What are your plans for your classes and research as you get started at Wellesley?

I’m looking forward to collaborating with various departments and developing team-taught courses. I want to make women’s and gender studies the home for everybody who is interested in questions of gender, race, and sexuality. I think everyone should be interested, because they are so central to knowledge production. So often we think about knowledge as [being] unbiased, neutral, apolitical, and I don’t believe that is possible. Knowledge is political. I want students to ask: Why am I writing this way? Why are we using only these methods to study? What are the problems of these methods? For example, in terms of writing, historians of science point out that scientists did not always write in the passive voice. That emerged when animal experimentation began. Scientists didn’t want to write things like, “We took 50 rats and bonked them on the head and 20 of them died!” The passive voice allowed scientists to not take culpability for the violence that goes with animal experimentation. Thus, “50 rats were procured” and such. History teaches us so much about our fields and traditions.

I’m also interested in what it means to do experimental biology as a feminist, informed by these histories and philosophies. I just finished my book Botany of Empire, which examines how the plant sciences and botany are profoundly shaped by empire, and how those histories still live on in how we theorize plants today. But studying plants has also been shaped by gender: Why should we talk about male and female parts of flowers? Why does plant reproductive biology read like a tale of Victorian gentlemen and ladies?

What courses have you been teaching this fall?

I am teaching a seminar called Naturecultures: Feminist Futures & Environmental Justice, which is about how there is no separation of the natural and the cultural, which is why it is one word.
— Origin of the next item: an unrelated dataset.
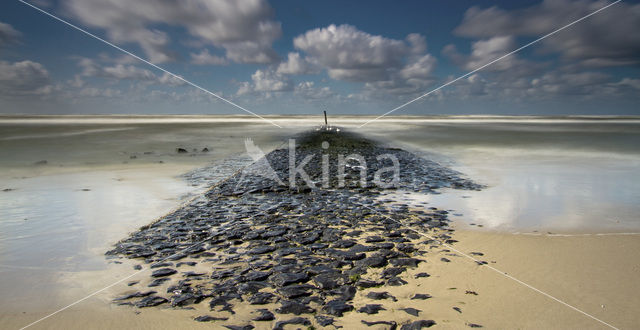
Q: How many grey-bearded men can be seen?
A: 0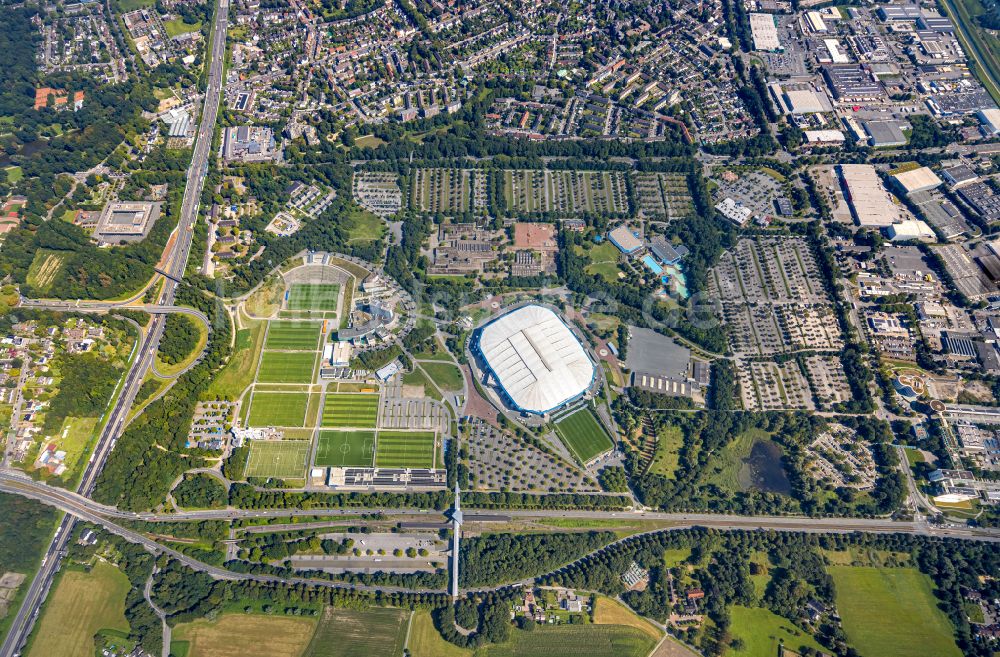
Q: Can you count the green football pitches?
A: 9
Thinking about Wellesley’s natureculture, I’ve taken the class to the botanic gardens, and we ask questions: Why do these trees all look so beautiful? How much work does it take for a campus to look beautiful? What does it mean to be wild? How have the histories of colonialism shaped modern day climate change? How might we reimagine our naturecultural world?
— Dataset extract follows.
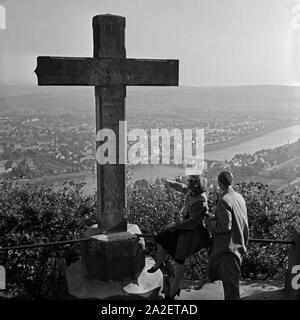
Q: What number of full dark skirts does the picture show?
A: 1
The course is organized as an examination of binaries. For example, consider native/alien plants, and our fear of foreign or “invasive” plants. My work shows how our language about foreign plants resembles that [which we use to describe] foreign humans: They’re dirty, they’re bringing disease, they reproduce too much—the classic third-world female overpopulation trope. But how long does something need to be in a place to be considered “native”—50 years? One hundred years? One thousand years? There is no clear scientific definition. Everyone agrees kudzu is a terrible thing, but tumbleweed is also foreign—it’s Russian thistle—but now it’s seen as an icon of the American West. The Georgia peach is Chinese in origin, but we’ve embraced it as American. It turns out the politics of belonging is complex in humans, plants, and animals alike. To be a good biologist, I think, we must understand how histories of plants and animals are nearly always entangled with human histories.

Finally, a few rapid-fire questions. Since coming to Wellesley, have you discovered a favorite place on campus?

The botanic gardens and the Global Flora greenhouse. And talking to Kristina Jones, director of the gardens—she’s amazing!

What are you reading right now?

I’m in the midst of Cemetery Boys by Aiden Thomas, because Irene Mata and Julie Walsh in the Newhouse Center have put together an excellent series on young adult fiction. I also love reading N.K. Jemisin and Octavia Butler. The worlds of sci-fi and speculative fiction are really exciting right now, because they are the places that help you imagine differently.

Where do you live?

I split my time between Fiske House [on campus] and my home in Arlington, Mass.

Do you share your home with any plants or animals?

I have a favorite curry leaf plant. I’ve kept it alive for six or seven years now, and I’ve discovered the trick is that in the summer you give it lots of light and in the winter, you just try not to kill it.